▶ **Provided information**:
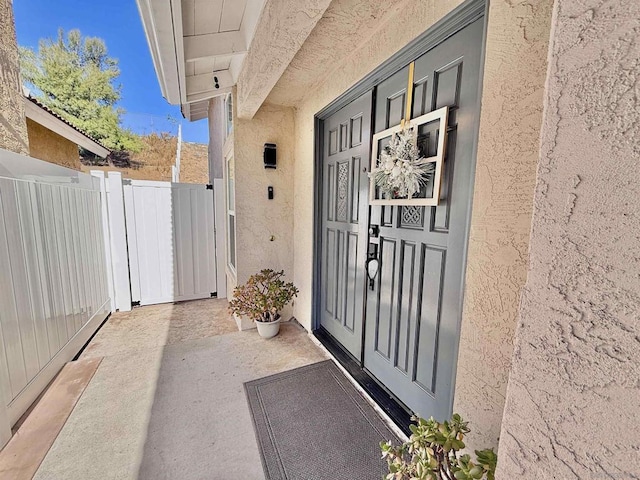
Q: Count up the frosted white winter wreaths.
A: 1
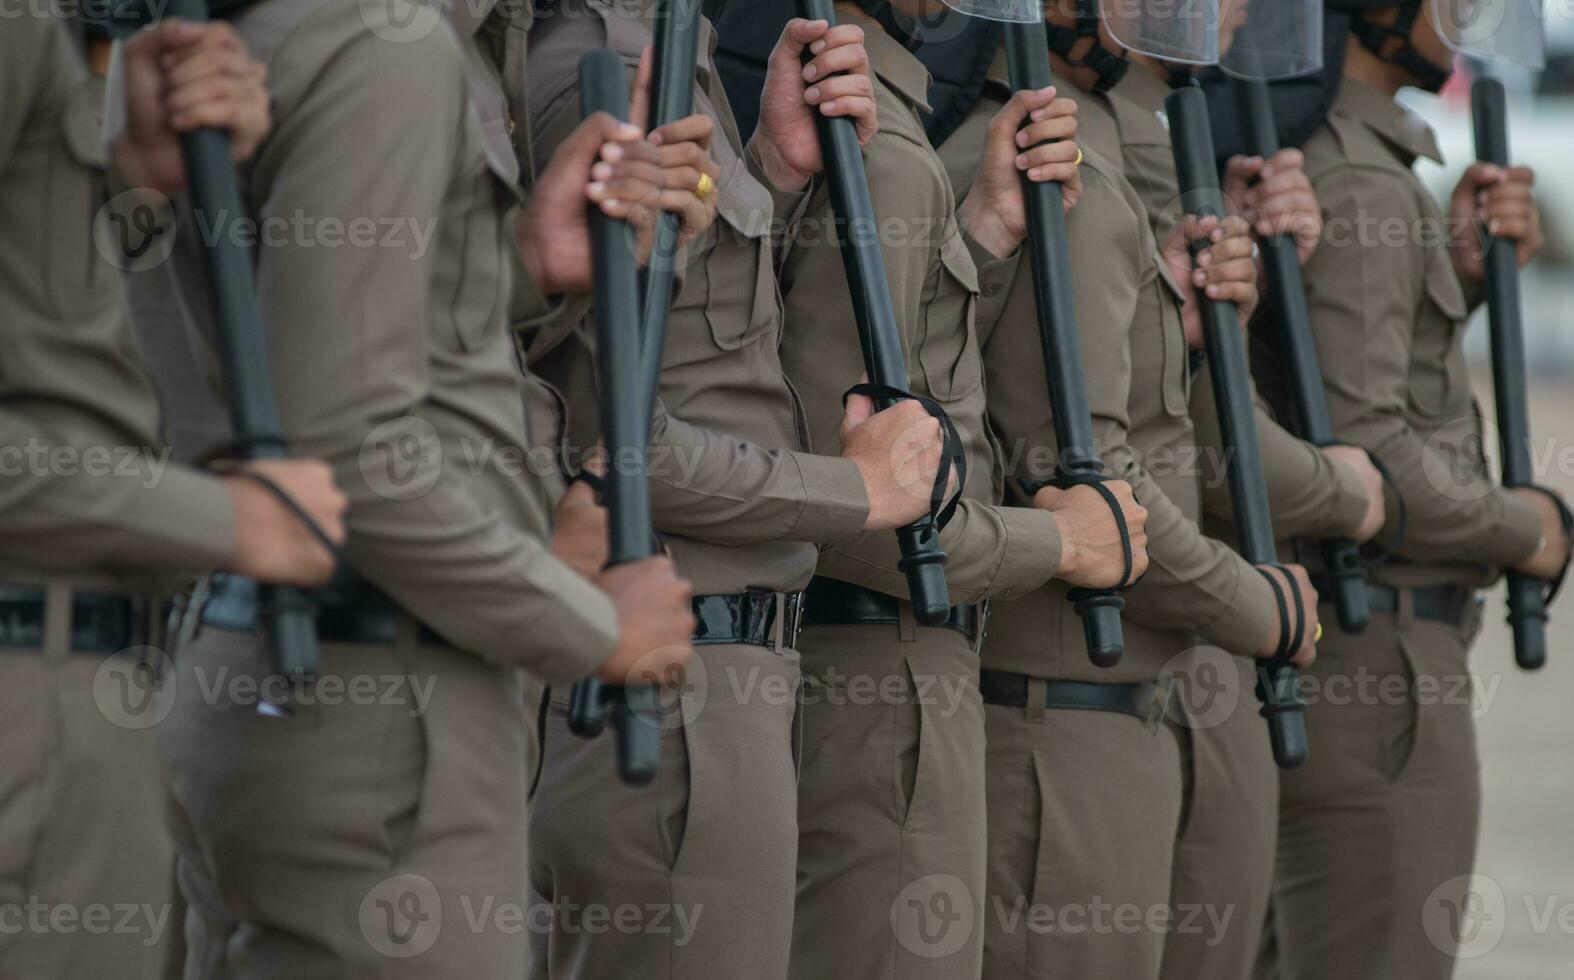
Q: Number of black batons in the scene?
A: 8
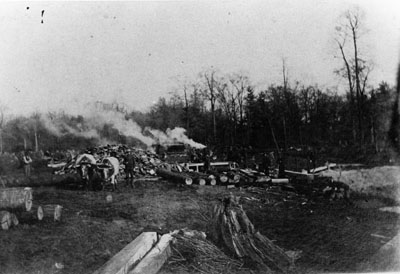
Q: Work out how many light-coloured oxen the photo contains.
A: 2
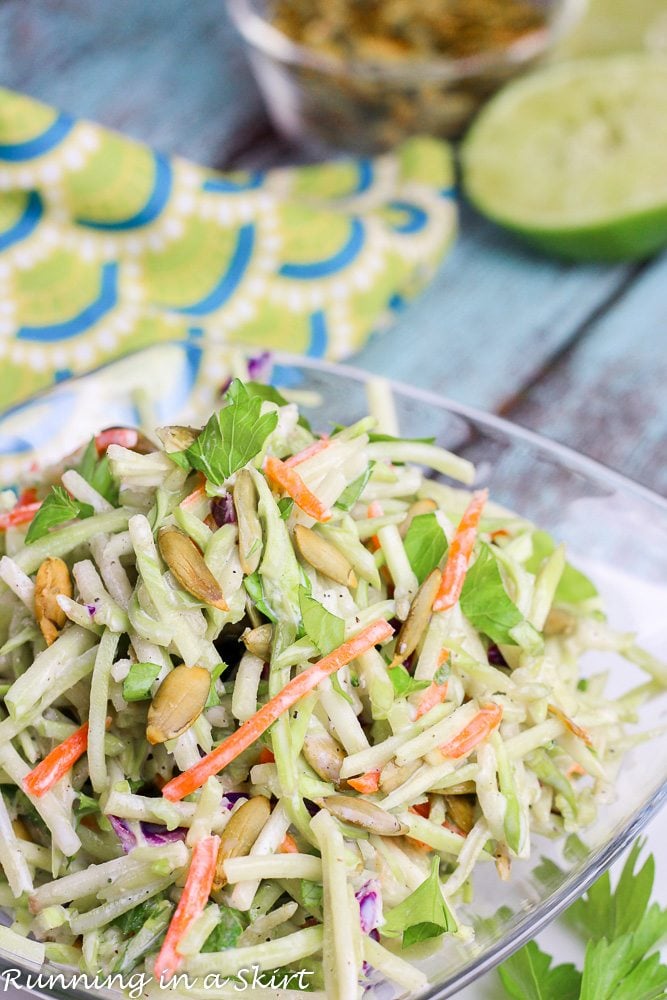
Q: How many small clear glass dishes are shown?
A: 1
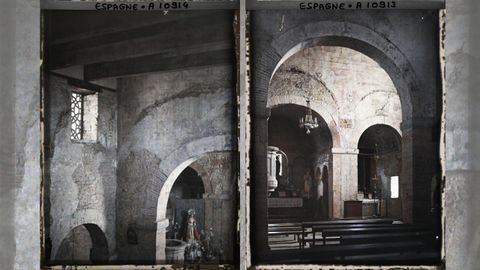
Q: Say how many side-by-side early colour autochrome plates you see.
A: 2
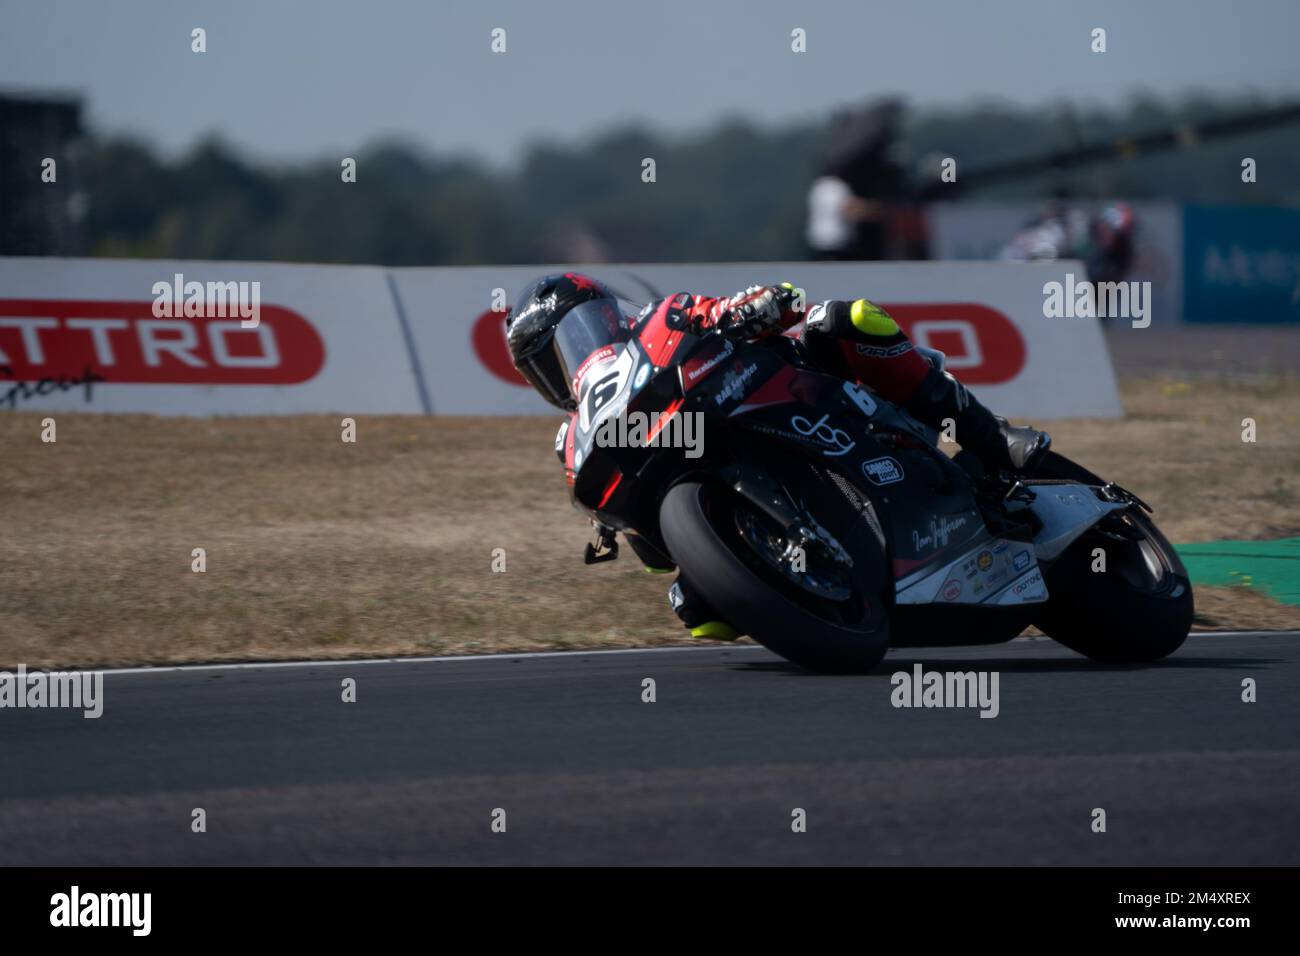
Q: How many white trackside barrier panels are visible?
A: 2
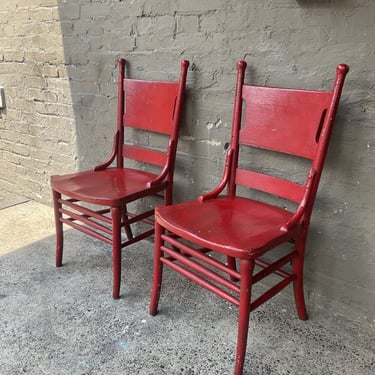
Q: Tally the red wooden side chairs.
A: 2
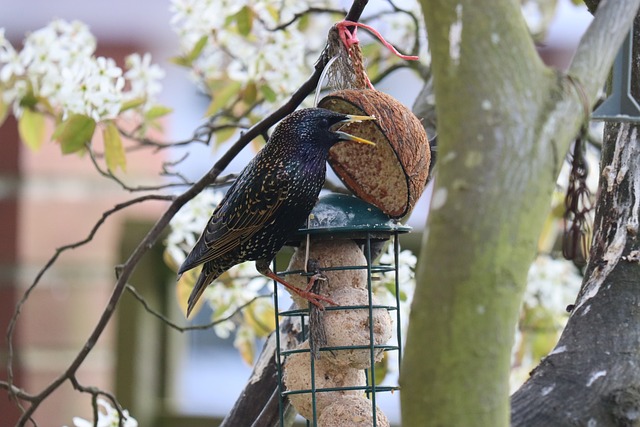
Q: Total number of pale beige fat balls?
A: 4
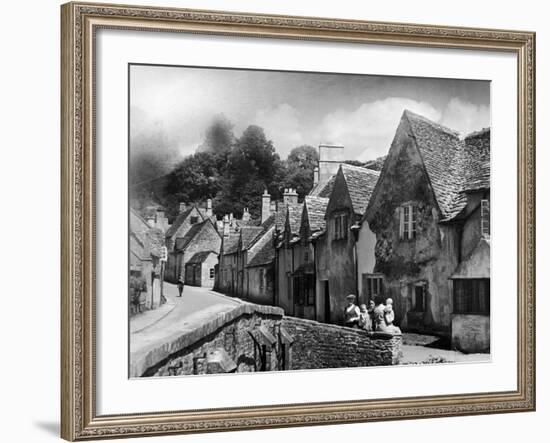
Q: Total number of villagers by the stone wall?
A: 5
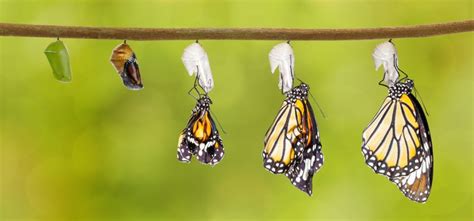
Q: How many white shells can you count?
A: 3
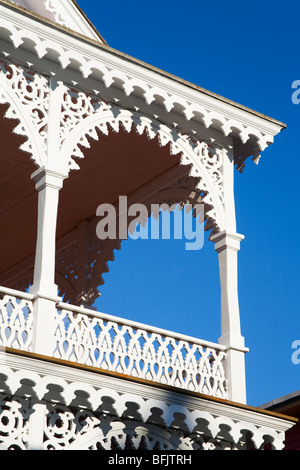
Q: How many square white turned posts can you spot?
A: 2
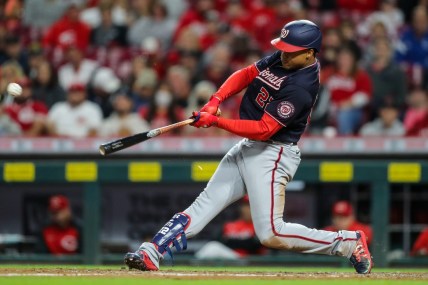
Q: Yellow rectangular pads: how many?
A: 6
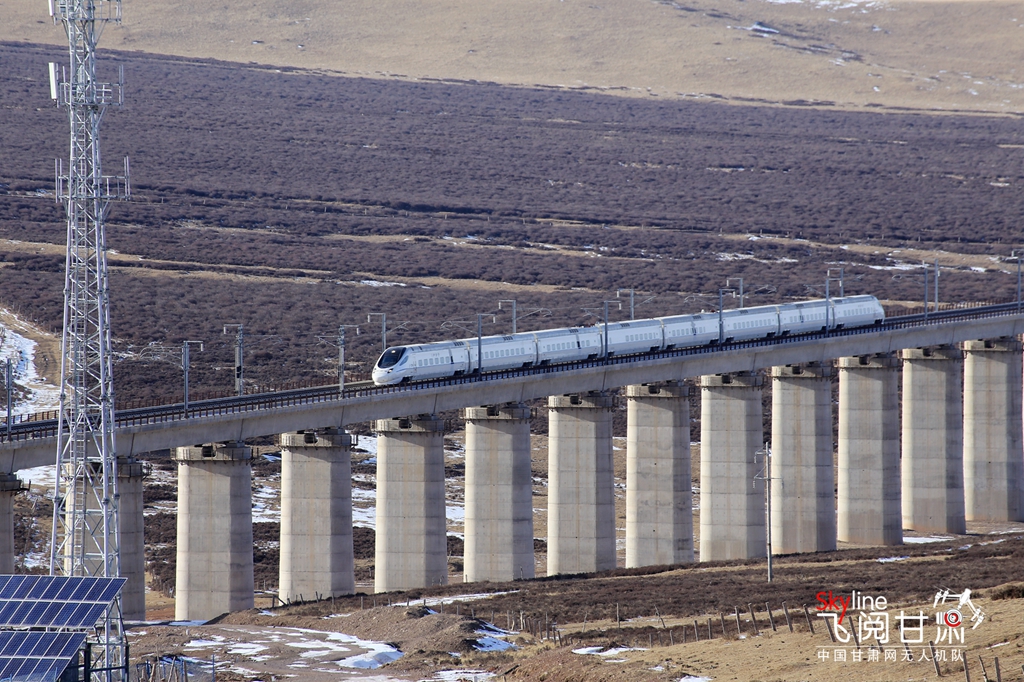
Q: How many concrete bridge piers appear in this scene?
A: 13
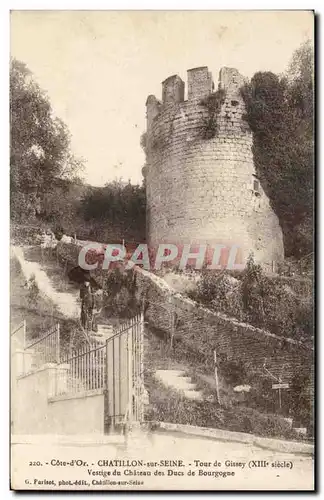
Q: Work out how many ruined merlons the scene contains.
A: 4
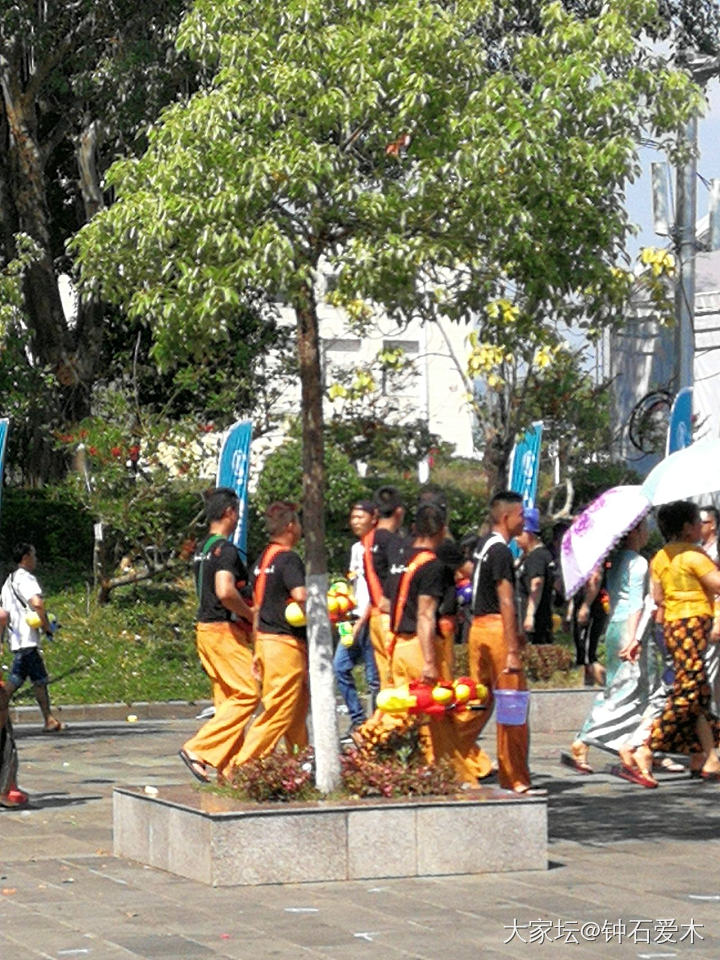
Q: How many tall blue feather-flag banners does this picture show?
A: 4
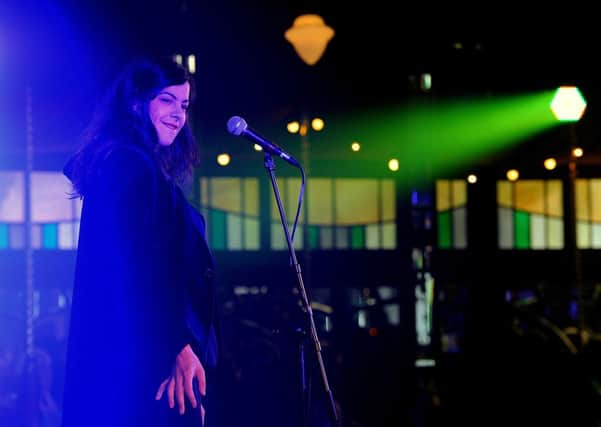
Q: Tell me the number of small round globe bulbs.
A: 10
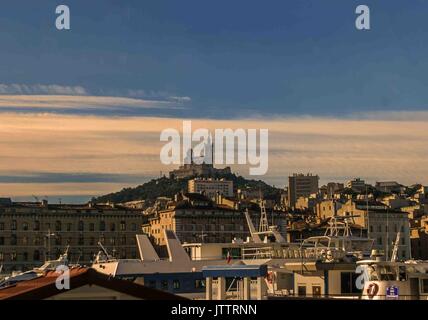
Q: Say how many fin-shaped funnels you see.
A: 2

▶ **Activity**: Tally every line in the listing that holds "white" and answer with the total only.

▶ **Completed exercise**: 4